- What to work on
Apart from the pictures, every line below needs to be reproduced verbatim.

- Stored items
[Start of section]

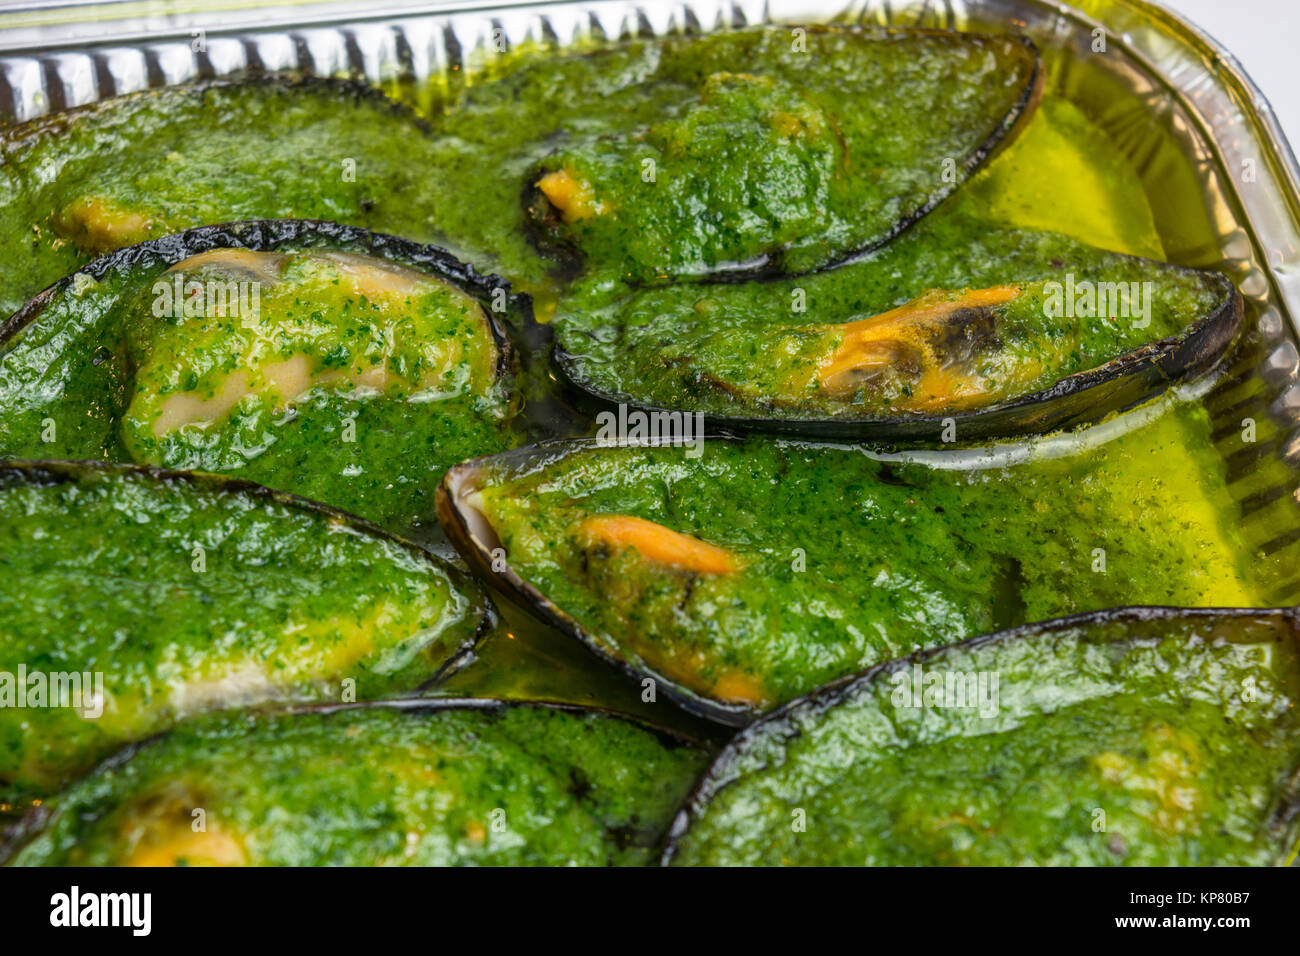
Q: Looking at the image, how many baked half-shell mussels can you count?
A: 8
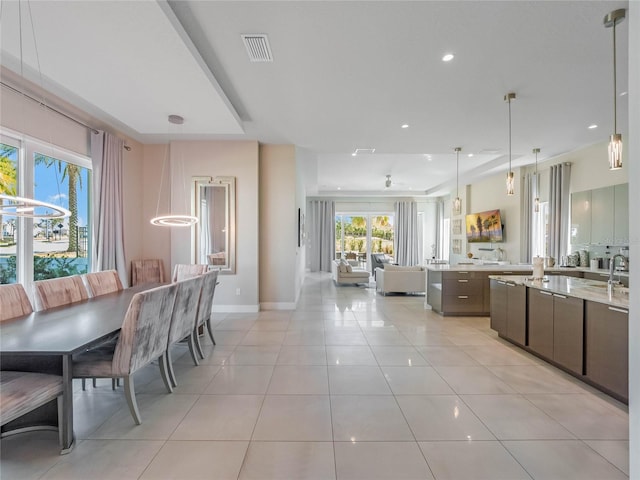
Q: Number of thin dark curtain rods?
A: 1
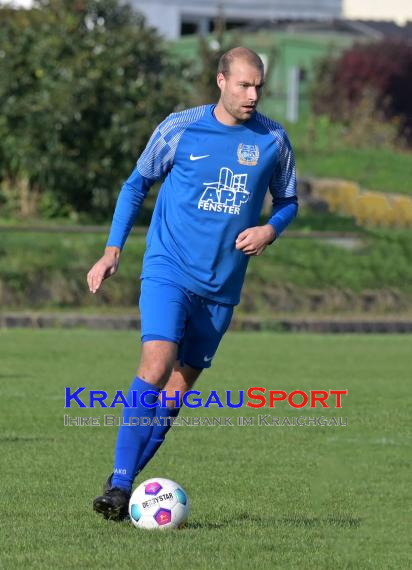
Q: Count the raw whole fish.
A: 0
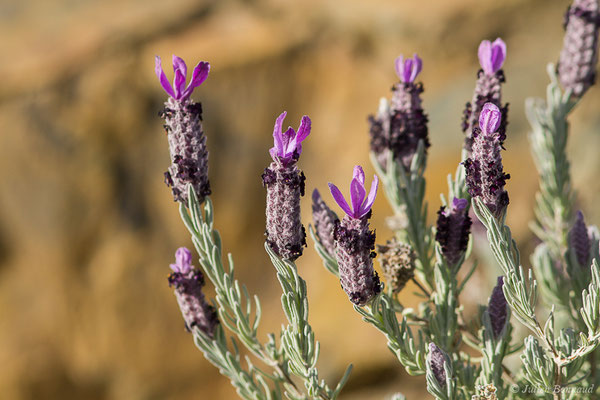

[End of section]

- Solved exercise
Q: Looking at the image, how many baked half-shell mussels can you count?
A: 8
Q: Number of thin dark curtain rods?
A: 1
Q: Count the raw whole fish.
A: 0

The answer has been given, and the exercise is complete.